#### Requirement
Output all of the data below without changing a word, and exclude the pictures.

********************

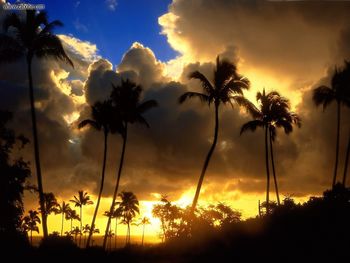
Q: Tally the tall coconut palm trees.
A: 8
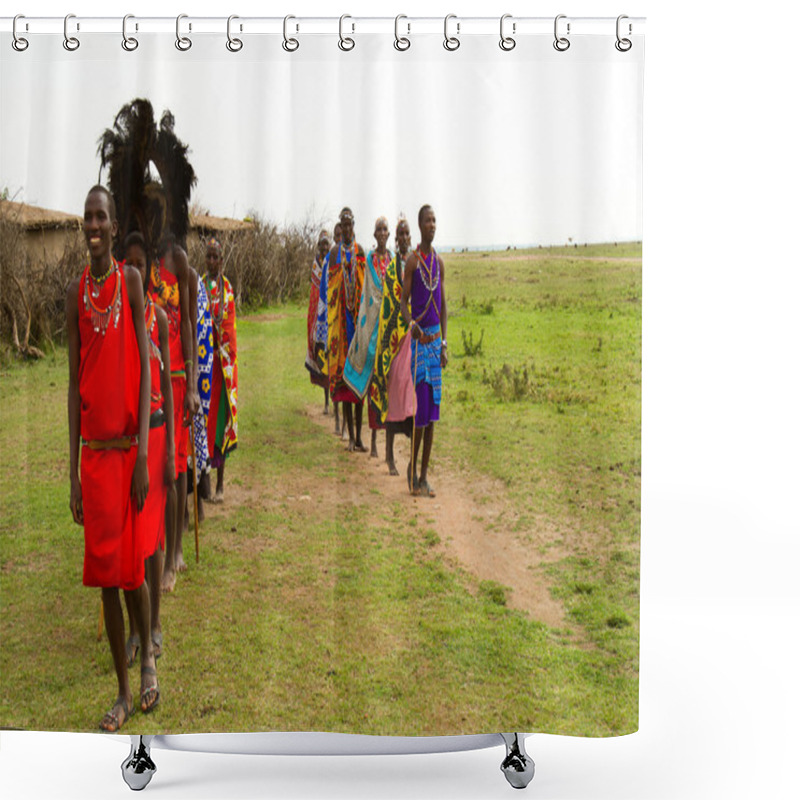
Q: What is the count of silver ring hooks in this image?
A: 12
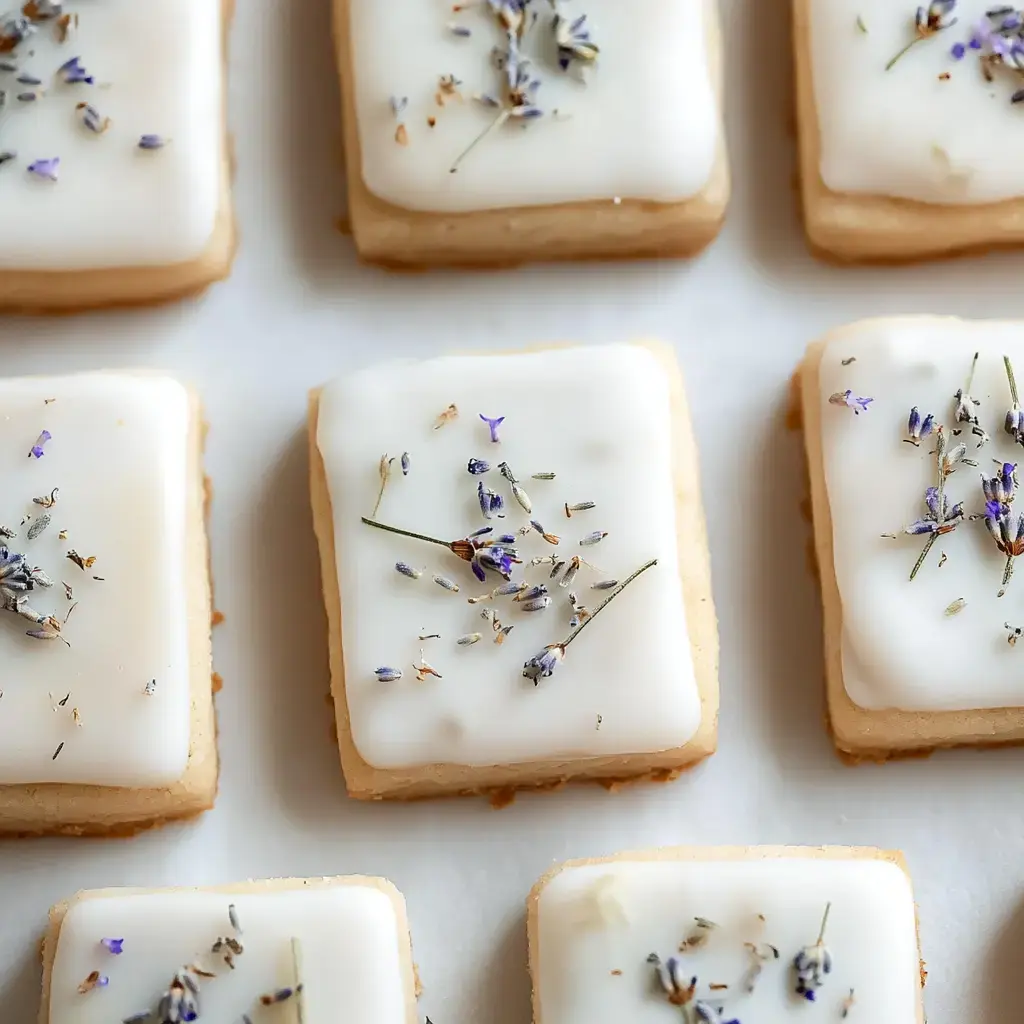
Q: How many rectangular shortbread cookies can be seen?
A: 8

********************

#### Written answer
Q: Tally the tall coconut palm trees.
A: 8
Q: What is the count of silver ring hooks in this image?
A: 12
Q: How many rectangular shortbread cookies can be seen?
A: 8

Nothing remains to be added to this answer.